• _PROBLEM TO WORK ON_
Return the lines below that carry the word "this".

(GIVEN RECORDS)

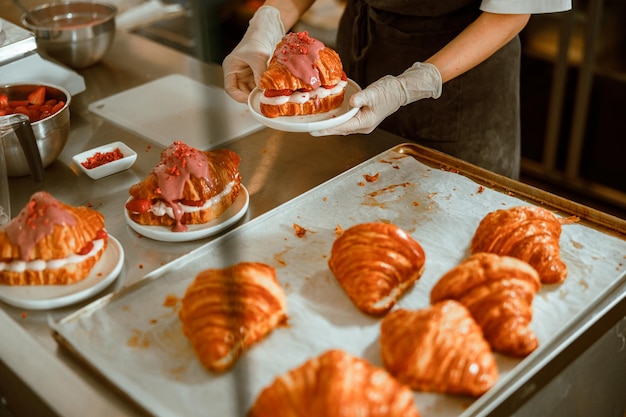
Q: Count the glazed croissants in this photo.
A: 3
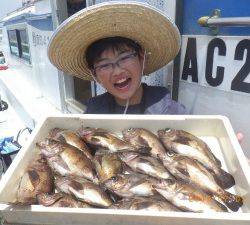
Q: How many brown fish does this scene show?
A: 14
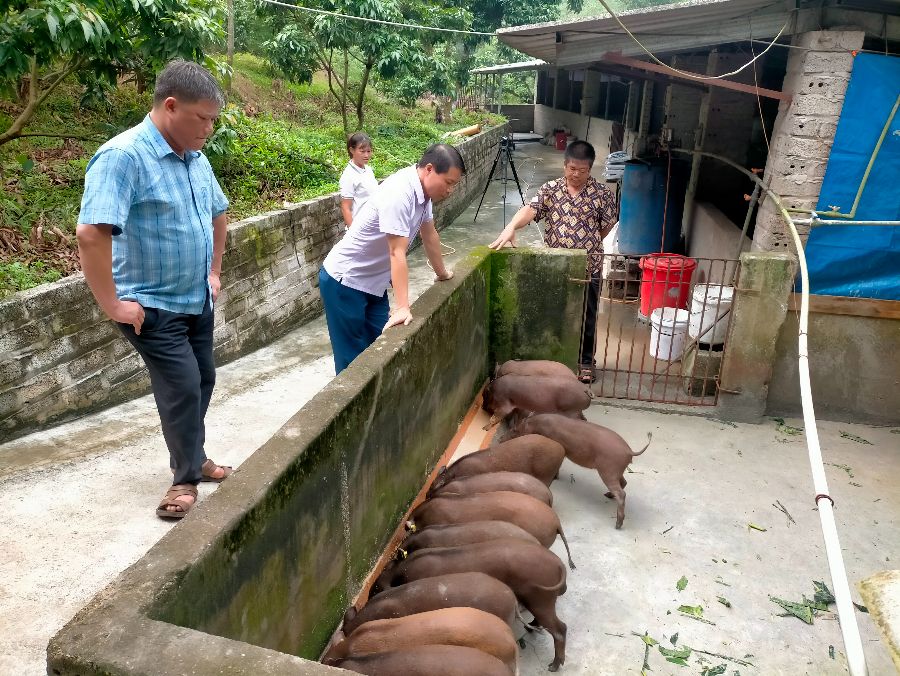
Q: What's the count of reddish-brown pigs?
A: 11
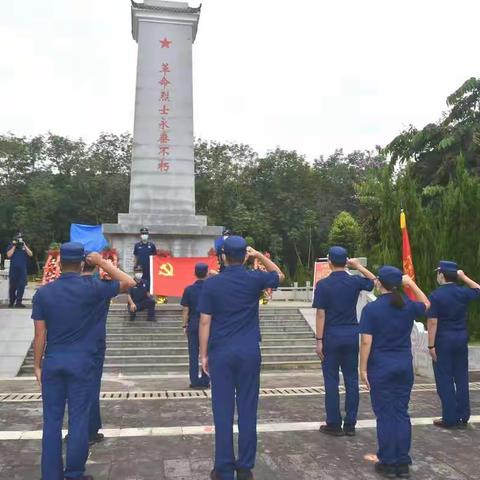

(End GIVEN RECORDS)

• _PROBLEM SOLUTION_
Q: Count the glazed croissants in this photo.
Q: How many brown fish does this scene show?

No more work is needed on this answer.